UpStudy AI · Accepted Answer

**5.3**

We need to solve
$$
\frac{e^x - e^{-x}}{e^x + e^{-x}} = \frac{1}{2e}.
$$
Observe that the left-hand side is the hyperbolic tangent,
$$
\tanh x = \frac{e^x - e^{-x}}{e^x + e^{-x}},
$$
so the equation becomes
$$
\tanh x = \frac{1}{2e}.
$$

To solve for $$ x $$, we take the inverse hyperbolic tangent:
$$
x = \operatorname{arctanh}\left(\frac{1}{2e}\right).
$$
The formula for the inverse hyperbolic tangent is:
$$
\operatorname{arctanh}(y) = \frac{1}{2}\ln\left(\frac{1+y}{1-y}\right).
$$
Here, $$ y = \frac{1}{2e} $$. Thus,
$$
x = \frac{1}{2}\ln\left(\frac{1+\frac{1}{2e}}{1-\frac{1}{2e}}\right).
$$

---

**5.4**

We start with
$$
e^{2\ln(2x-3)} = 3x.
$$
Using the property $$ e^{\ln a^b} = a^b $$, we rewrite the left-hand side as:
$$
e^{2\ln(2x-3)} = (2x-3)^2.
$$
Thus, the equation becomes:
$$
(2x-3)^2 = 3x.
$$

Expanding the square:
$$
(2x-3)^2 = 4x^2 - 12x + 9,
$$
the equation is:
$$
4x^2 - 12x + 9 = 3x.
$$
Subtract $$ 3x $$ from both sides:
$$
4x^2 - 15x + 9 = 0.
$$

We solve this quadratic equation using the quadratic formula:
$$
x = \frac{-b \pm \sqrt{b^2 - 4ac}}{2a},
$$
with $$ a = 4 $$, $$ b = -15 $$, and $$ c = 9 $$. First, compute the discriminant:
$$
\Delta = (-15)^2 - 4(4)(9) = 225 - 144 = 81.
$$
Then,
$$
x = \frac{15 \pm \sqrt{81}}{8} = \frac{15 \pm 9}{8}.
$$

This gives two potential solutions:
$$
x = \frac{15 + 9}{8} = \frac{24}{8} = 3,
$$
$$
x = \frac{15 - 9}{8} = \frac{6}{8} = \frac{3}{4}.
$$

Since the original equation involves $$\ln(2x-3)$$, the argument $$2x-3$$ must be positive:
$$
2x-3 > 0 \quad \Rightarrow \quad x > \frac{3}{2}.
$$
Only $$ x = 3 $$ satisfies this condition.

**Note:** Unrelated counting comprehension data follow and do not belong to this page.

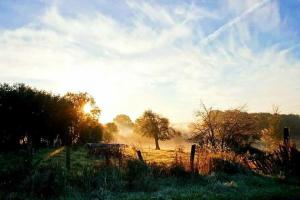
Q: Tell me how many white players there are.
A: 0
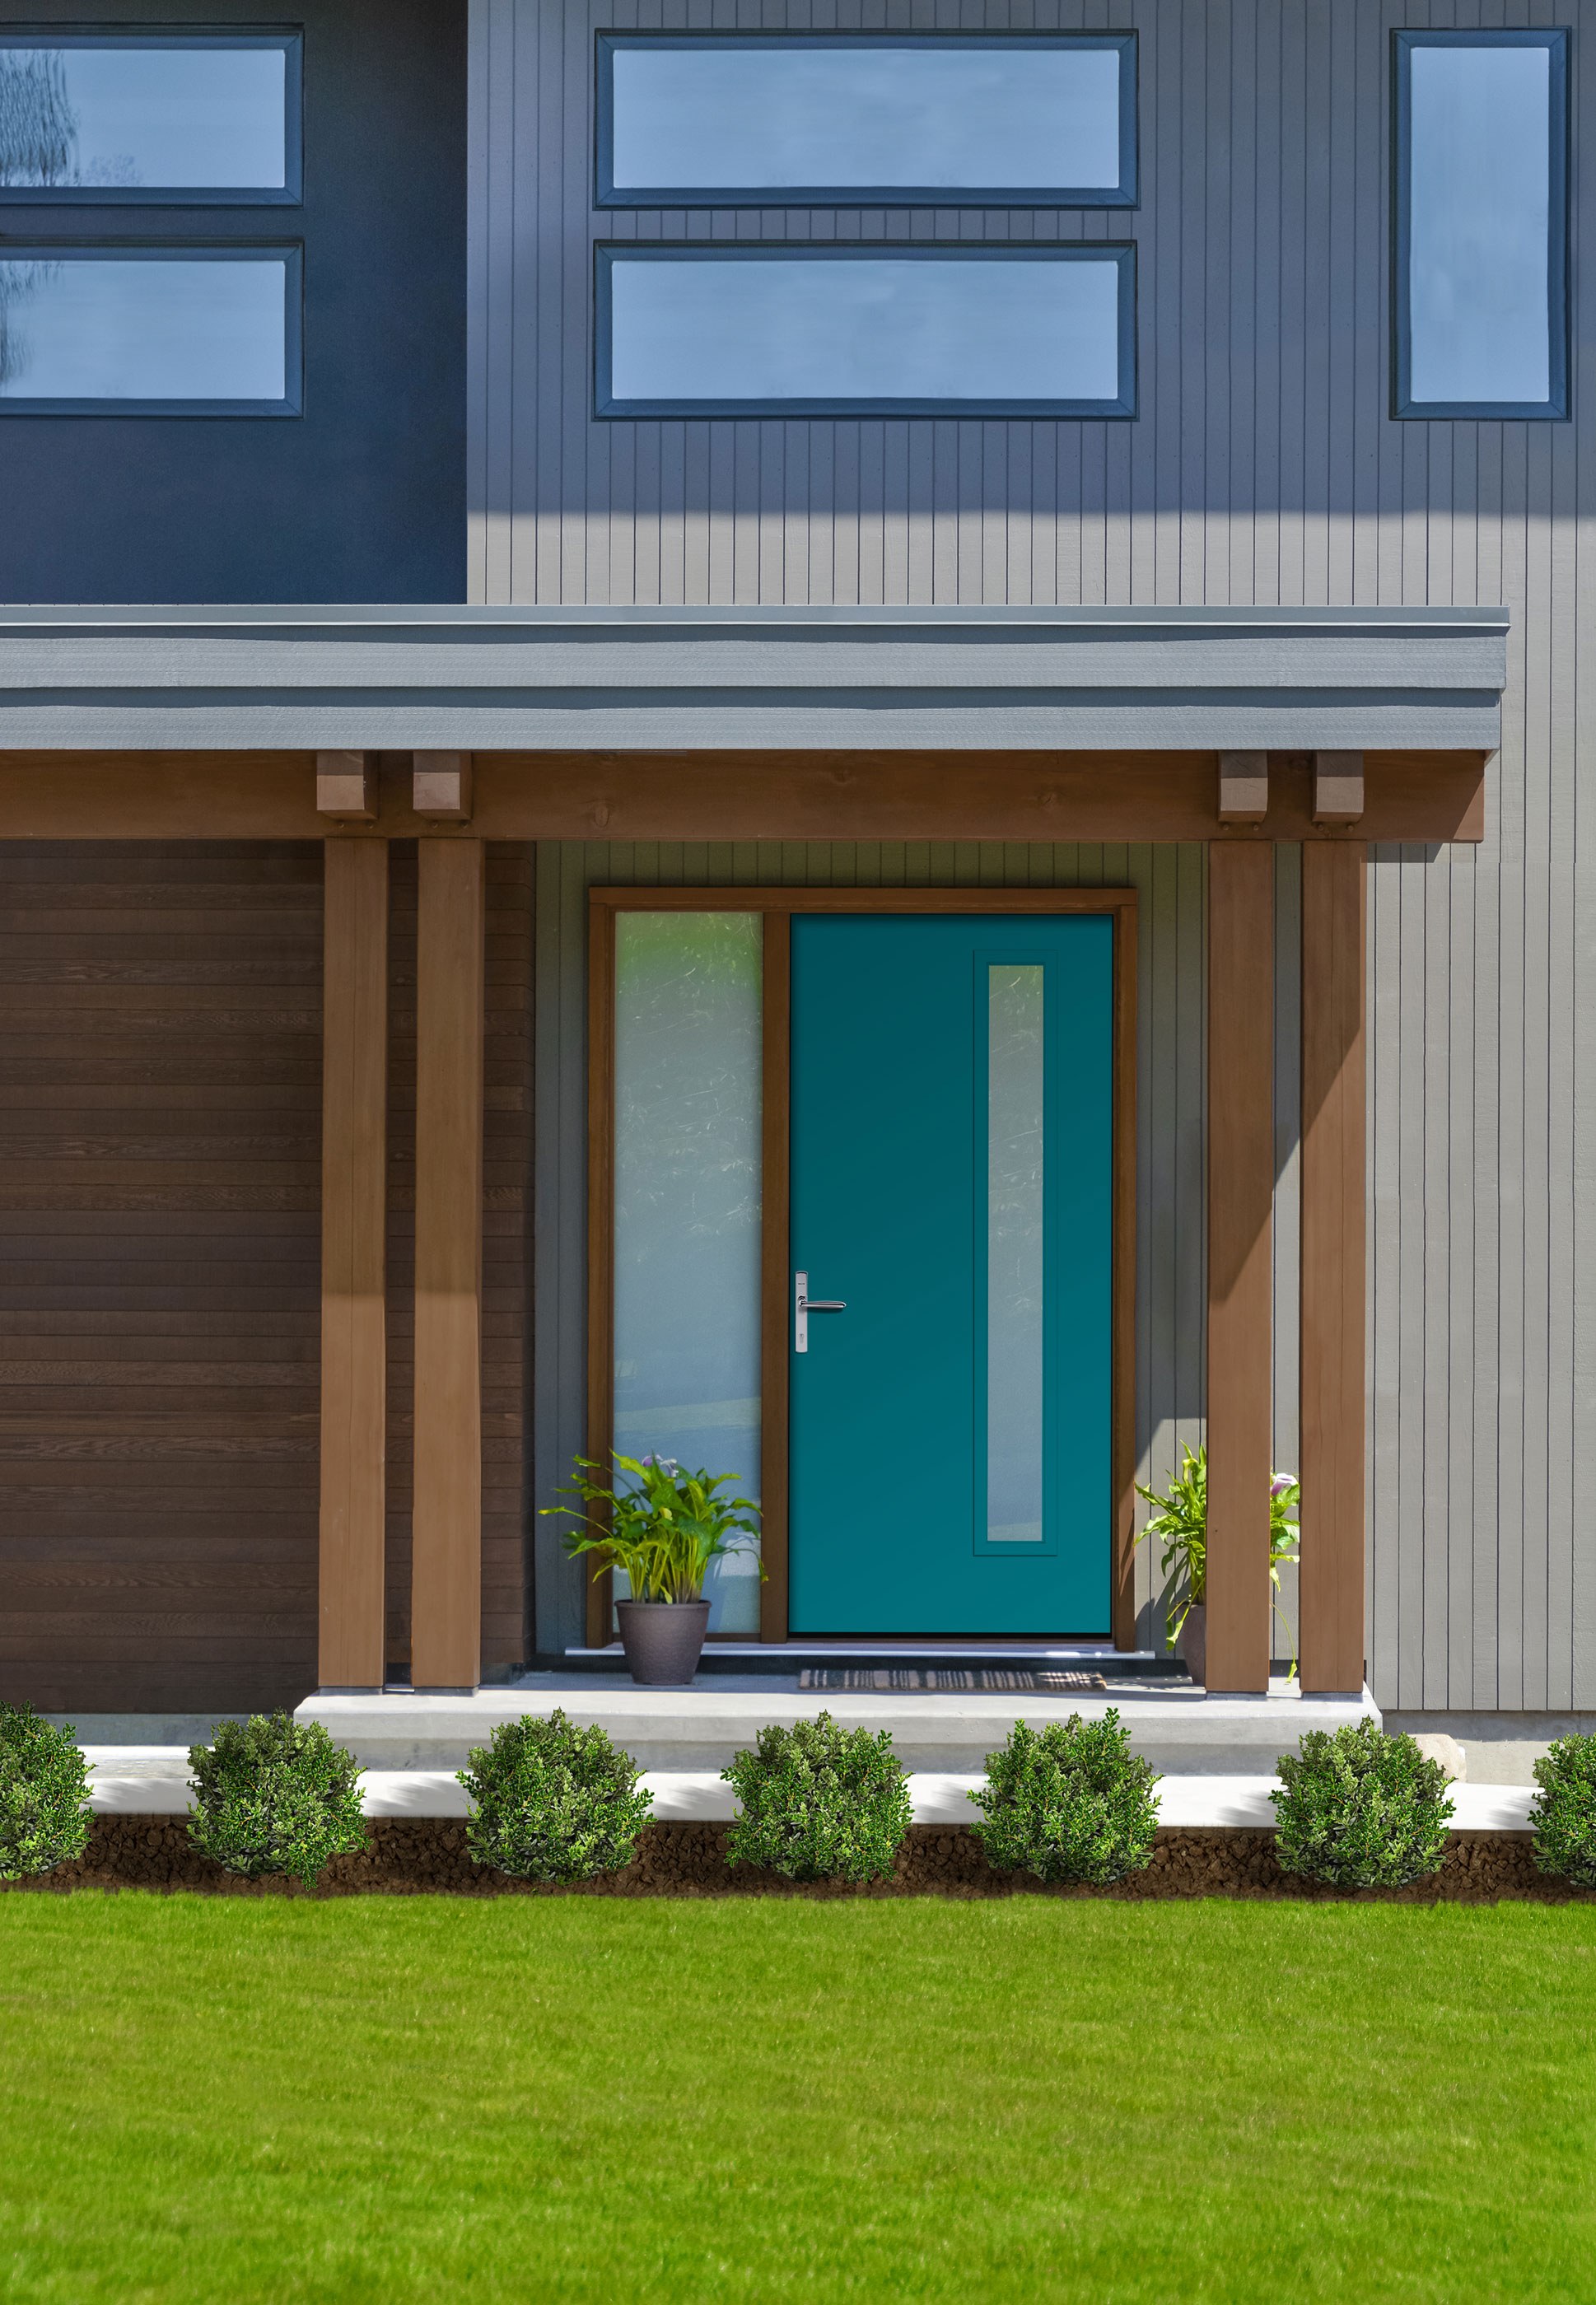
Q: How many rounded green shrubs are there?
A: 7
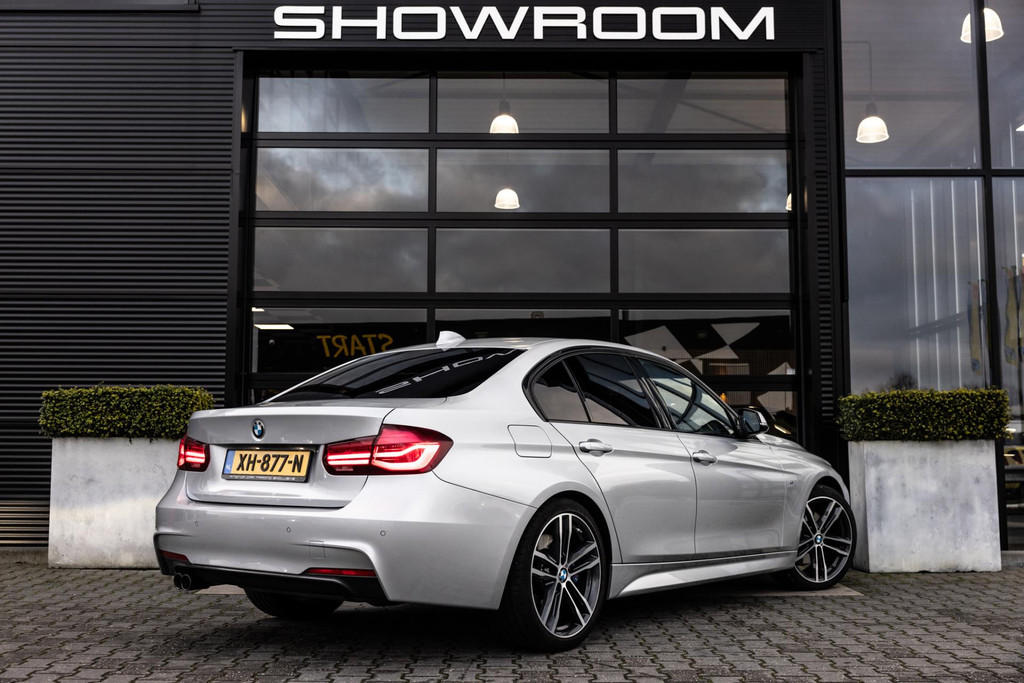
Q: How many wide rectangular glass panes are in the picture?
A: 12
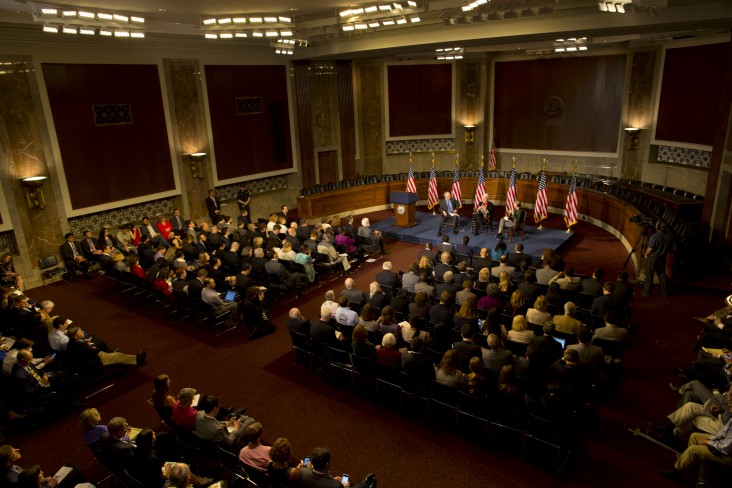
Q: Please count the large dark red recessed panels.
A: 5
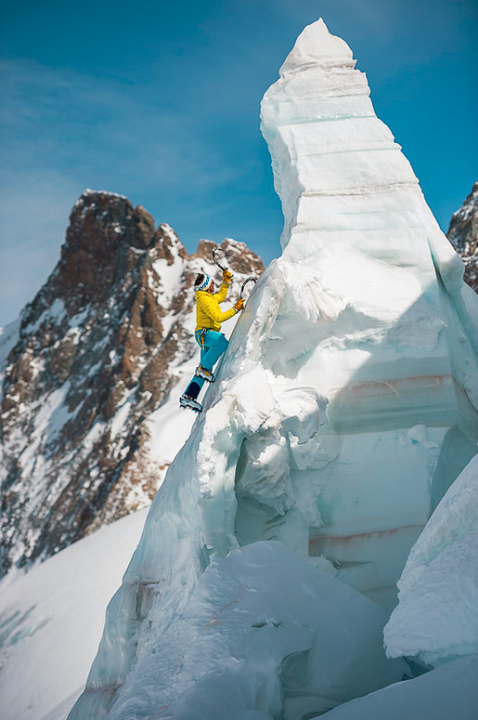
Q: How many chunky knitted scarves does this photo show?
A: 0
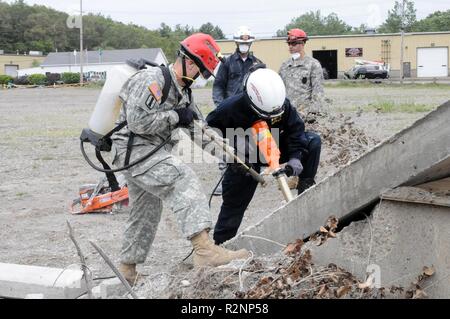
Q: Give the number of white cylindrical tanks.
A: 1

Therefore, the valid solution is:
$$
x = 3.
$$

---

**Answer Summary:**

- For 5.3: $$\displaystyle x = \frac{1}{2}\ln\left(\frac{1+\frac{1}{2e}}{1-\frac{1}{2e}}\right)$$.
- For 5.4: $$x = 3$$.
**5.3** $$ x = \frac{1}{2}\ln\left(\frac{1+\frac{1}{2e}}{1-\frac{1}{2e}}\right) $$ **5.4** $$ x = 3 $$

\( \left. \begin{array} { l l } { 5.3 } & { \frac { e ^ { x } - e ^ { - x } } { e ^ { x } + e ^ { - x } } = \frac { 1 } { 2 e } } \\ { 5.4 } & { e ^ { 2 \ln ( 2 x - 3 ) } = 3 x } \end{array} \right. \)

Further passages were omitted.